This is a fairly embarrassing entry to write, because I know that Zach the Boyfriend reads my Rookie diary. I don’t usually have a problem with that at all, but this one is kind of about him, and though we’ve talked about what will be the content of this entry, I’m worried that he thinks I’m writing about this as a passive-aggressive way to let him know I’m sadder or angrier than I let on with him. (Hi, Zach. I’m not sad or angry.)
He and I have never had a fight. We have nothing to fight about, and I think we both respect each other, and each other’s opinions, a lot. But something has changed recently and I don’t know what.
He hasn’t been talking to me much. He often doesn’t respond to my texts or pick up his phone, and we haven’t hung out one on one at all since I left the hospital.

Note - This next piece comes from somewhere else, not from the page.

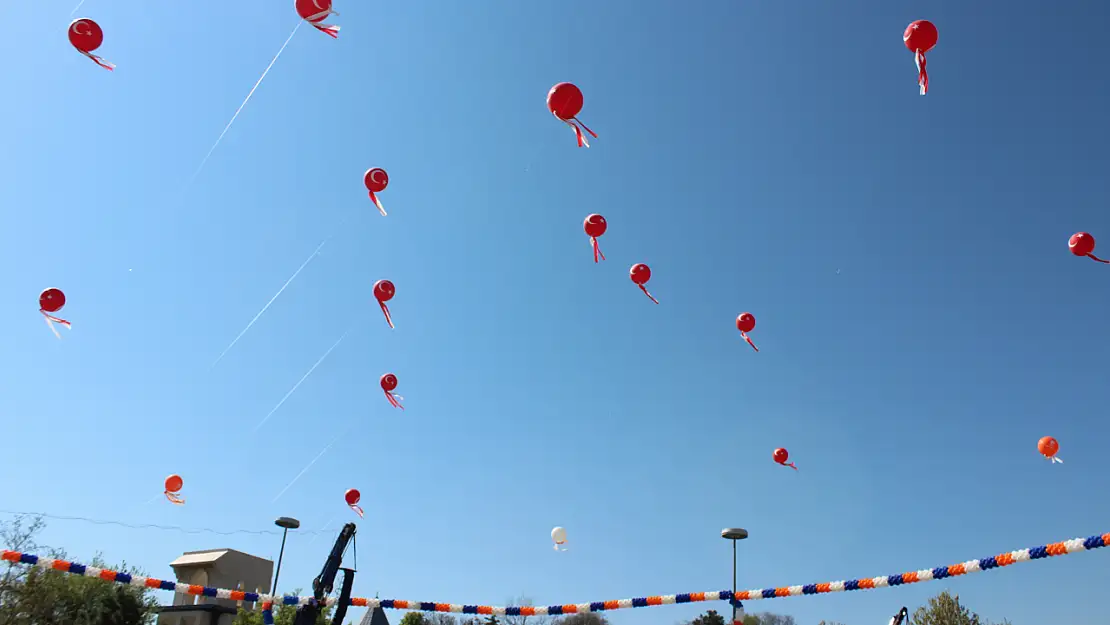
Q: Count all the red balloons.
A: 14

I’m not criticizing him, and like I said I’m not mad. But I am worried. I’m worried for him and for us.
I asked a couple of my friends if he was mad at me or avoiding me on purpose, and they didn’t know. Eventually he told one of them that it’s really hard for him to talk to me right now, but he doesn’t know why. Not wanting to seem pushy, I texted him about it instead of bringing it up in person. He said he felt really nervous and didn’t know what to say to me. He said it was his problem and not mine.
The first time we hung out since I was released, we were with a group of friends and he avoided me for most of the night. He apologized afterwards, and seemed genuinely sorry.
I’m scared to call him or hug him or sit near him. I don’t want to push him away. I’m always worried about my clinginess driving away anyone I get emotionally attached to, and this time the fear is worse because it has a basis in reality. Zach and I haven’t known each other for more than a few months, but he immediately became a very important part of my life. He makes me happier than almost anyone, and calling him every day was the only way I got through my time in the hospital without going totally batshit.
I miss him, and it sucks. I write him a letter every day about how my life is, and how I feel about him and what’s going on with us. In these letters I ask all the questions I wish I could ask him directly. Then I throw them away.
I told him once that I cared about him more than I care about our relationship. I told him that I want him to be happy and that if I’m making him unhappy, we could break up, and that that would be OK. I meant all of that. We didn’t break up, and I was glad about that, but I also worried all that night that he was staying with me solely out of a feeling of obligation or guilt or something. In the letter I wrote today, I told him that if he wants to break up, I won’t pressure him to stay friends, and I won’t be upset at him, and we can tell people it was mutual.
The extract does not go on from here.